* Brief
Search term "What": copy each line of the records that contains it.

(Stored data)
BEGIN
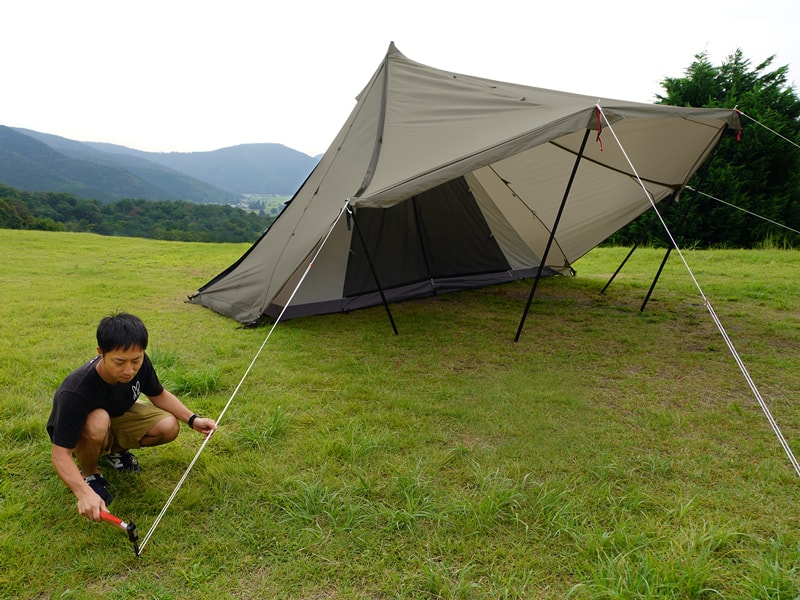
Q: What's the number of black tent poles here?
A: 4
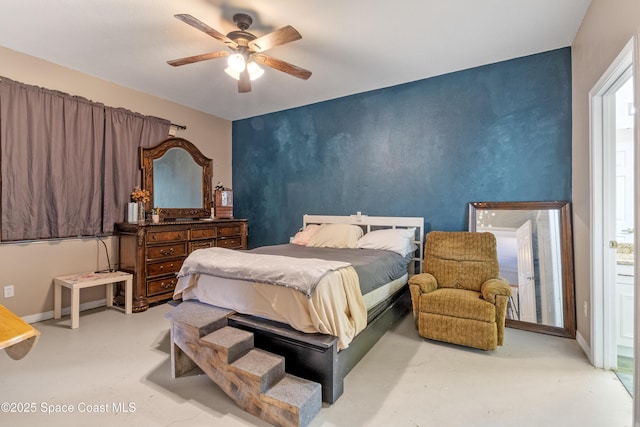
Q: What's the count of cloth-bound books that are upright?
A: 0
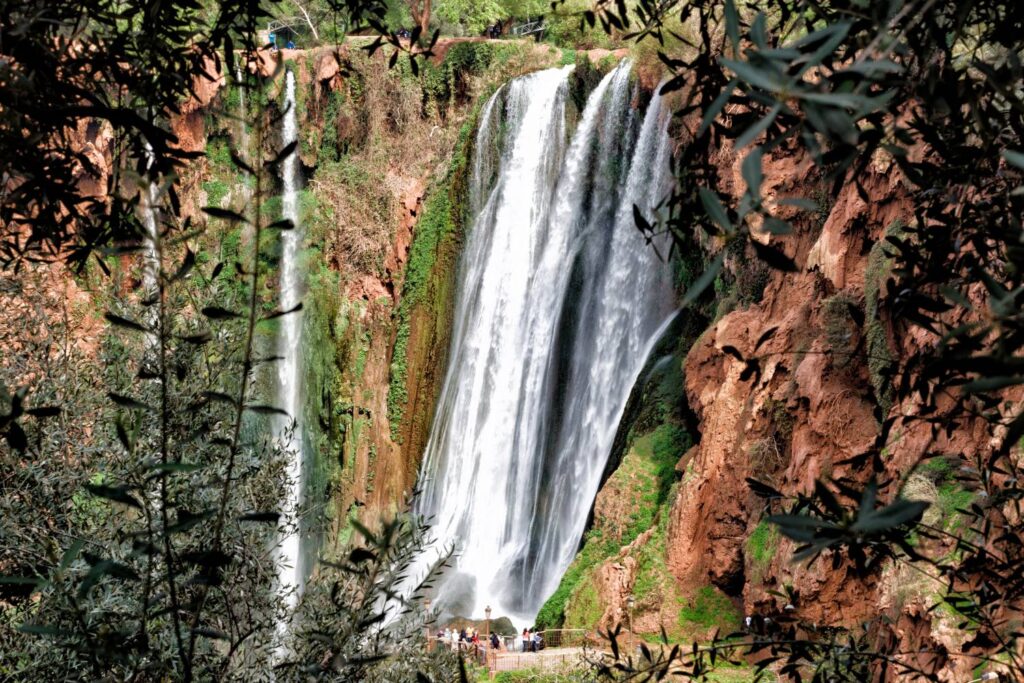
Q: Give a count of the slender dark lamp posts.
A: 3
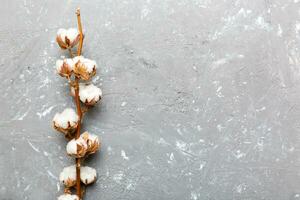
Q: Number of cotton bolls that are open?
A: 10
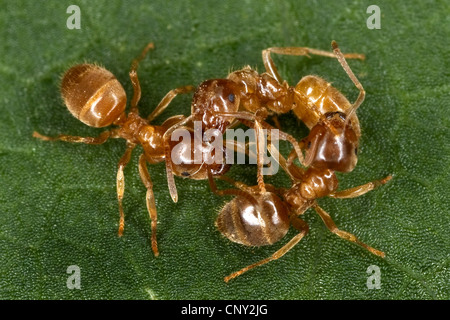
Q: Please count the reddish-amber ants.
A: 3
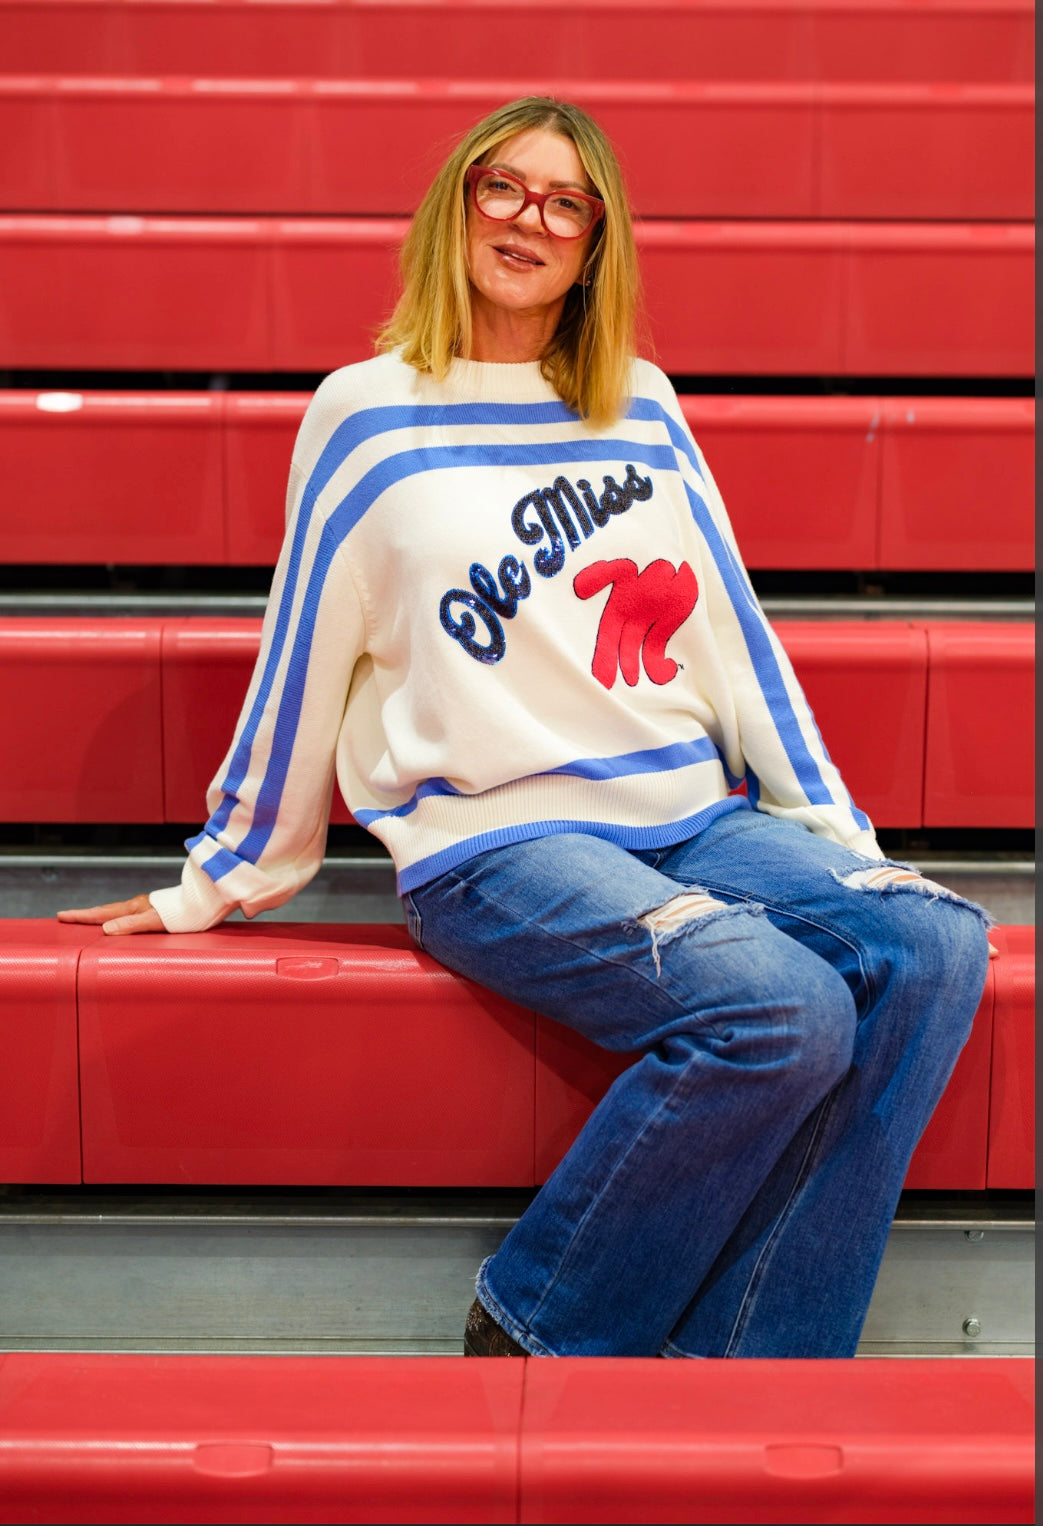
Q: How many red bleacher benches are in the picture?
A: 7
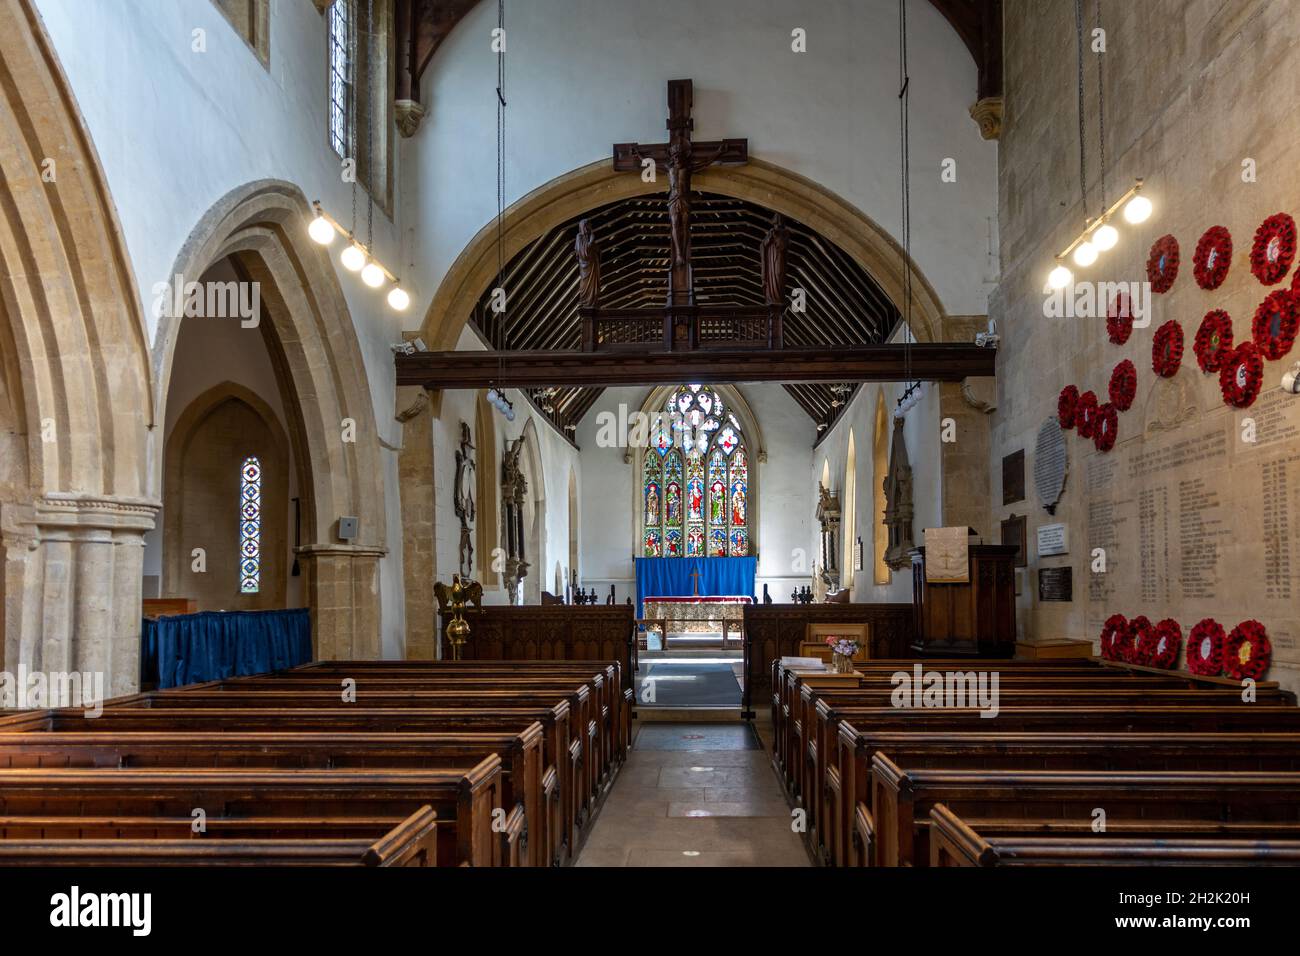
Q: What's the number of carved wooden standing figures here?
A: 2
END
BEGIN
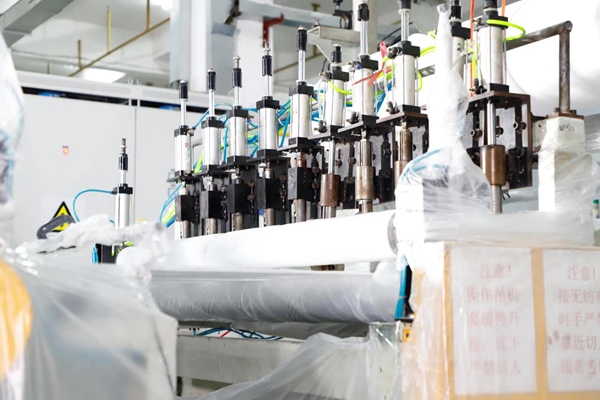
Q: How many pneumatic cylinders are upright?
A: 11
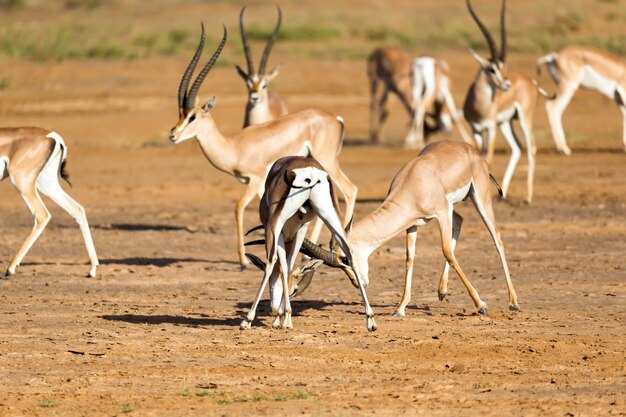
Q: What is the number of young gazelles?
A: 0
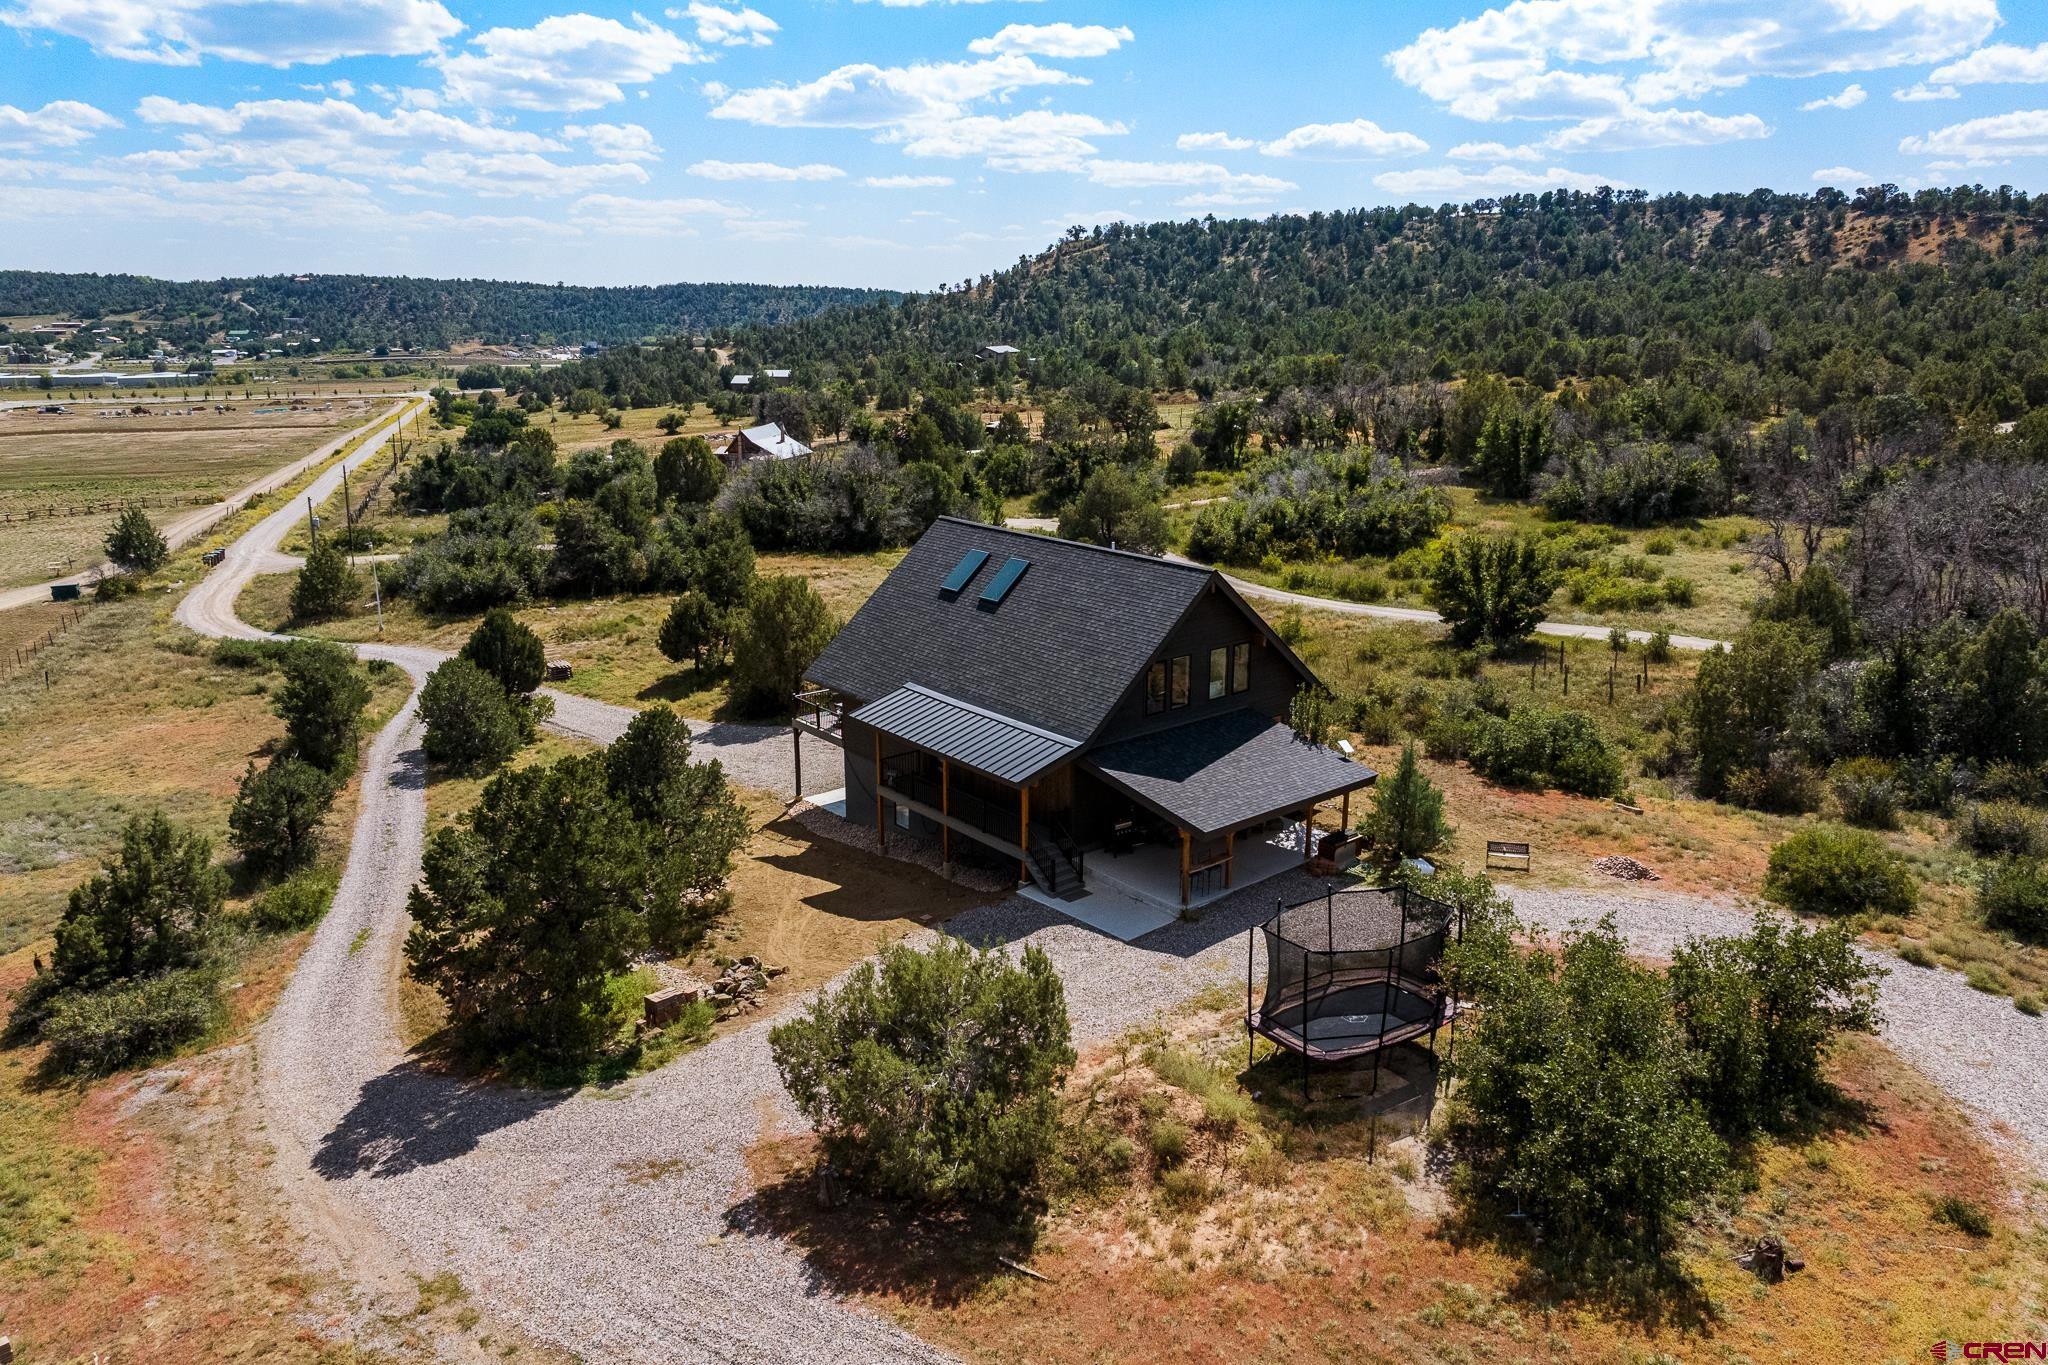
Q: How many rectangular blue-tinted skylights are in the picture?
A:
END
* Task response
Q: What's the number of black tent poles here?
Q: What's the count of cloth-bound books that are upright?
Q: What's the number of carved wooden standing figures here?
Q: What is the number of young gazelles?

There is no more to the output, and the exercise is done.